TASK BRIEF. Would you restate every entry that follows, word for word, and leave out the pictures?

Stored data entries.
————

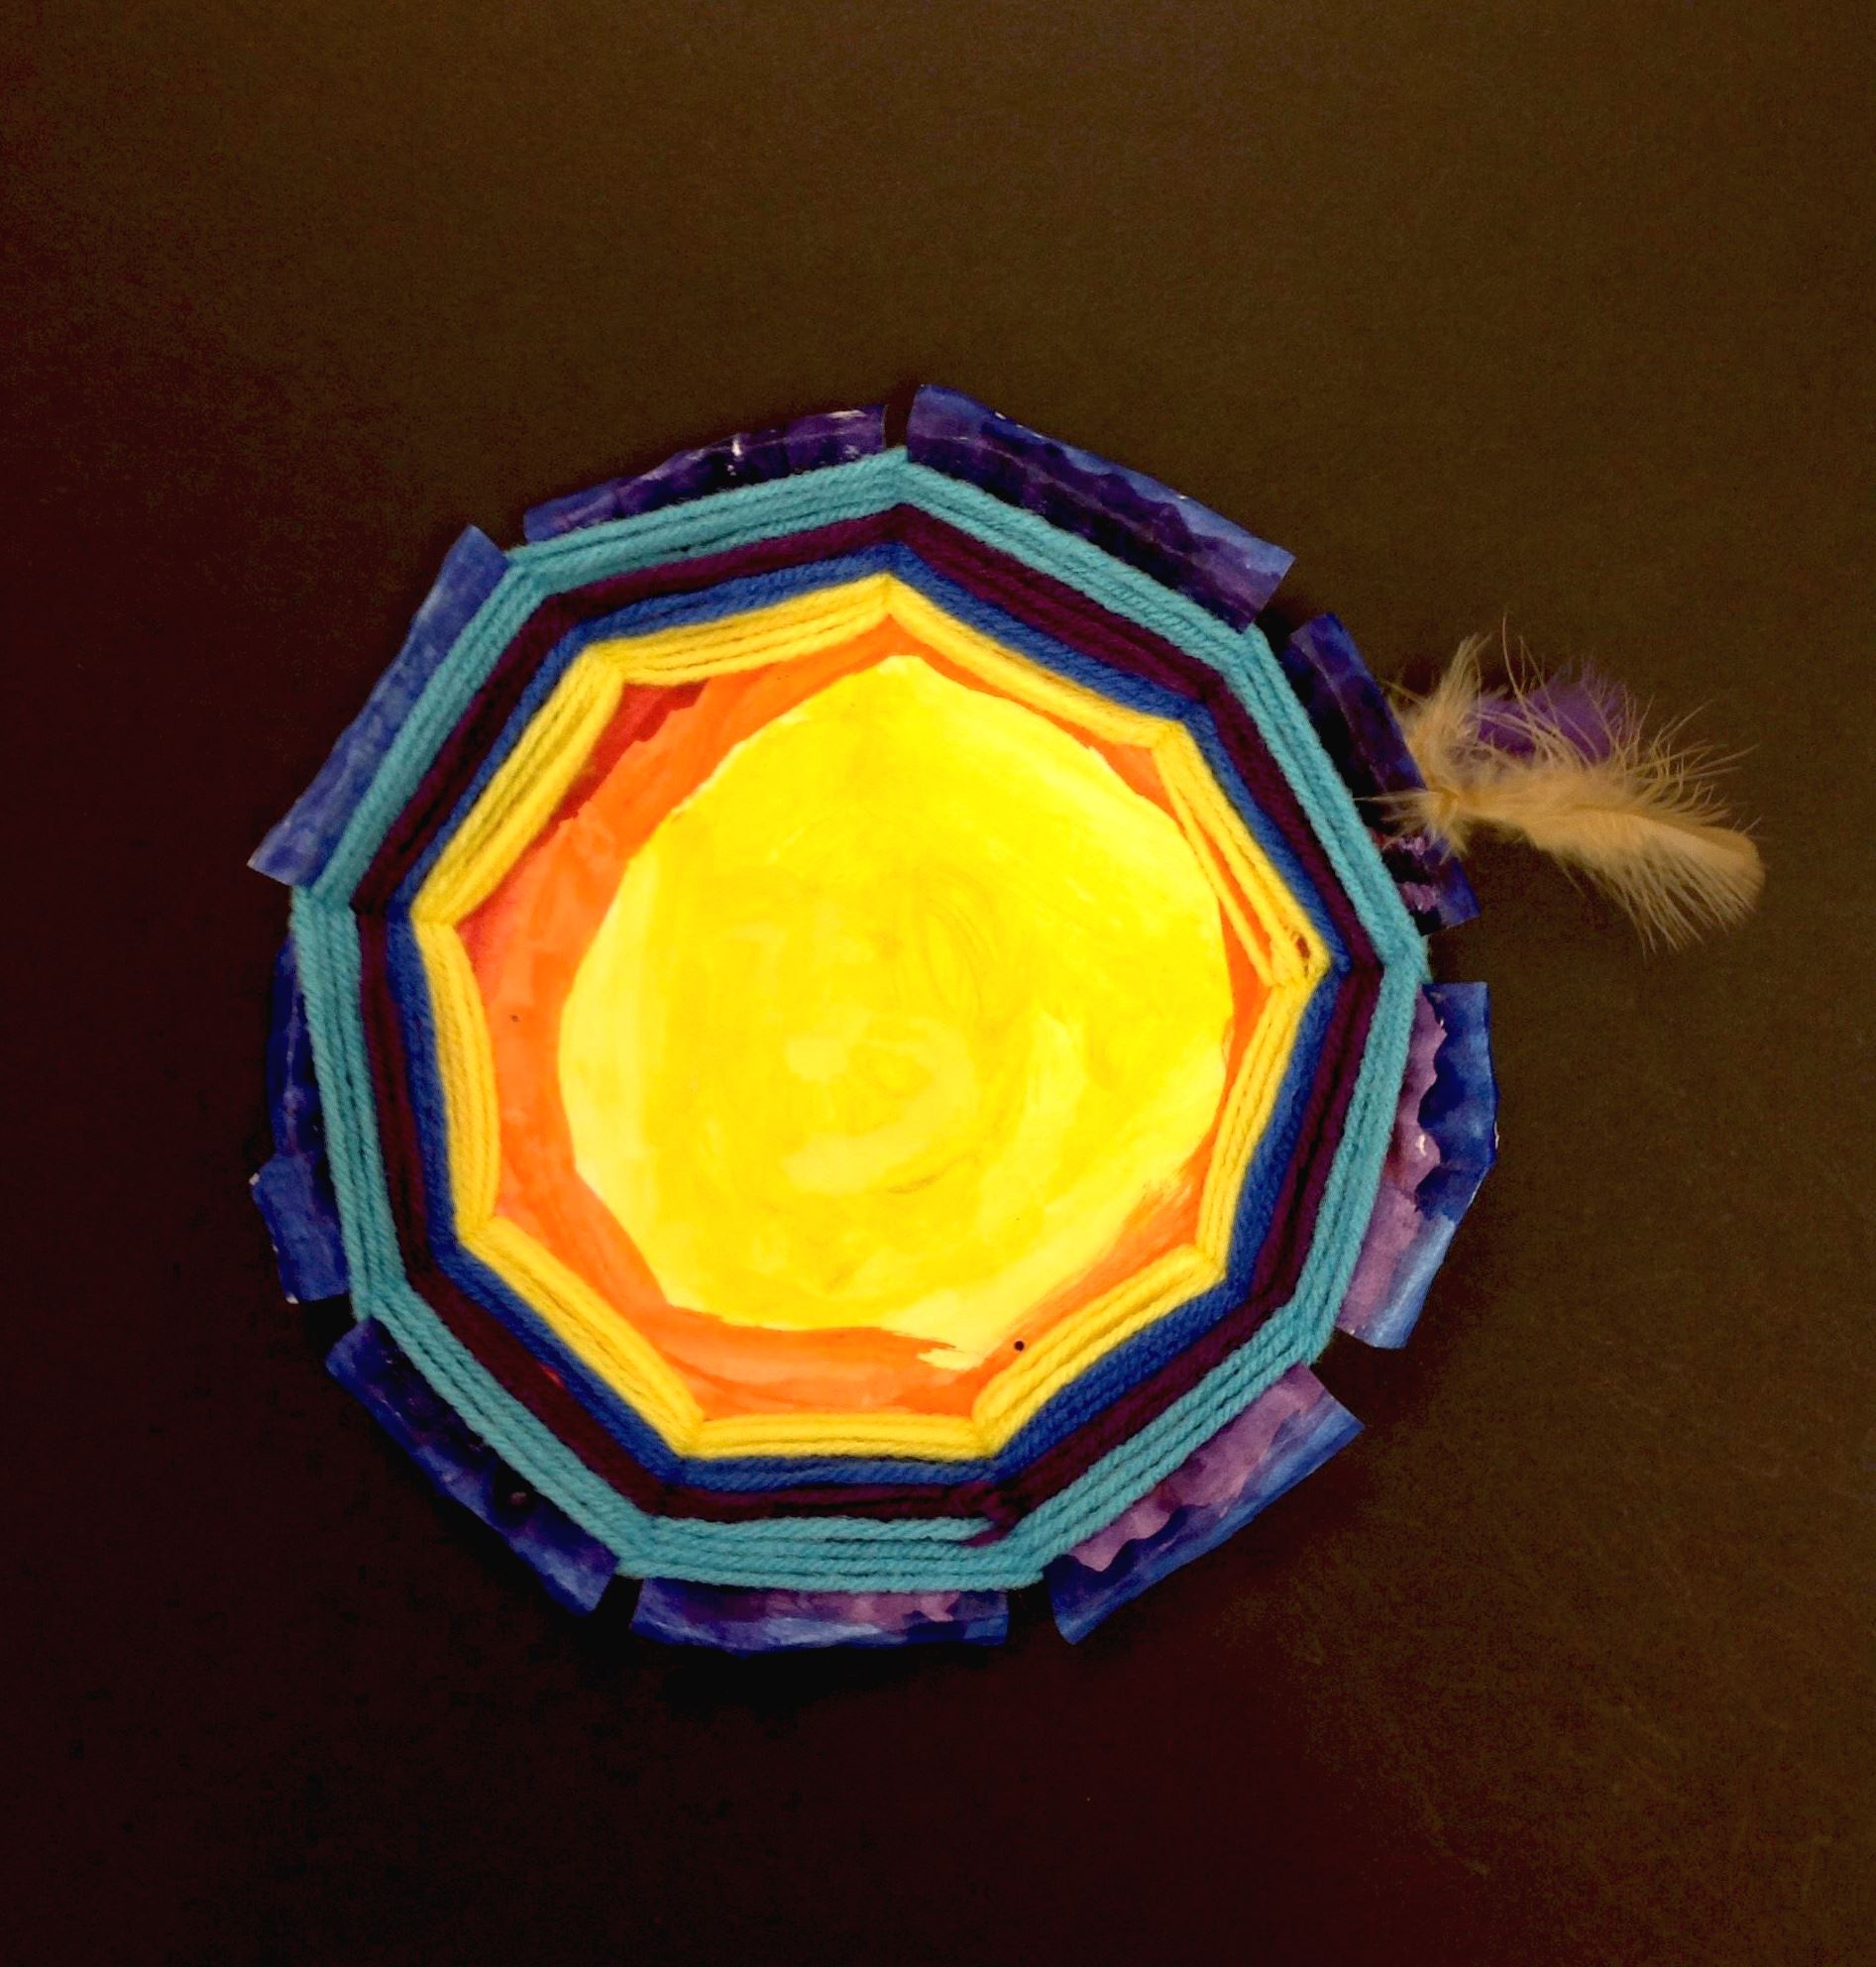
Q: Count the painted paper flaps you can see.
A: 9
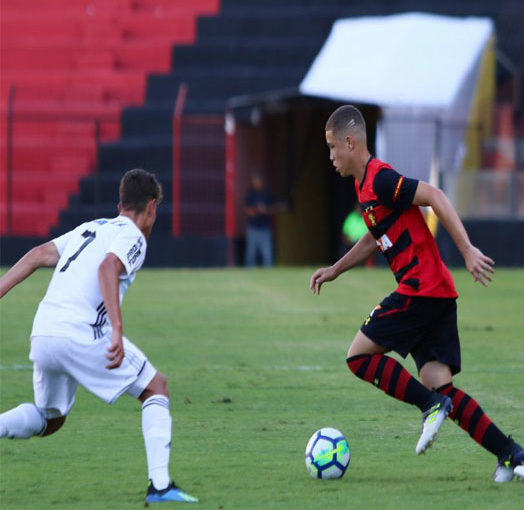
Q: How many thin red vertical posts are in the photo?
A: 2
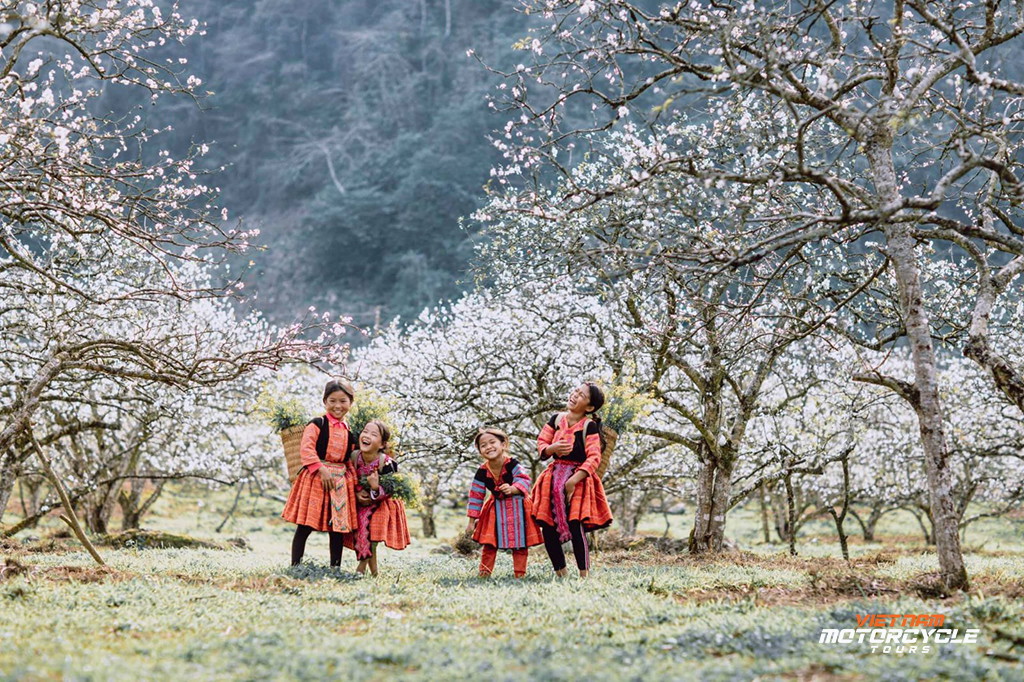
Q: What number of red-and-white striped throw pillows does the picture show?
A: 0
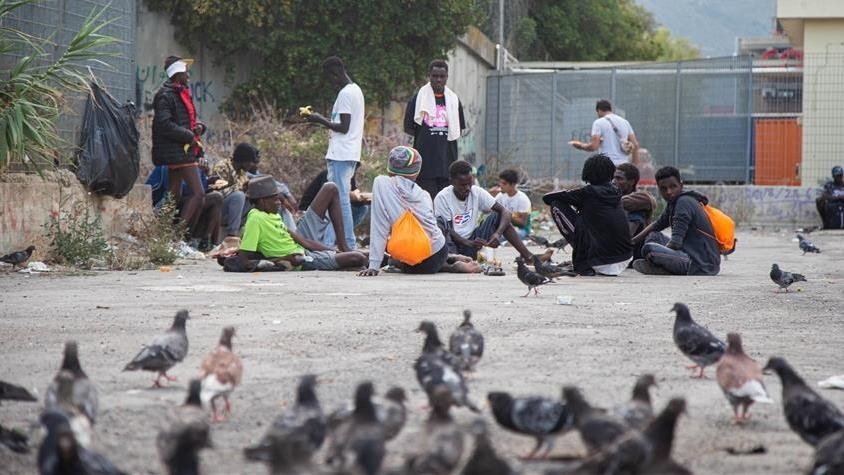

————

RESPONSE FOR THIS EXERCISE.
Q: Count the painted paper flaps you can see.
A: 9
Q: How many thin red vertical posts are in the photo?
A: 2
Q: What number of red-and-white striped throw pillows does the picture show?
A: 0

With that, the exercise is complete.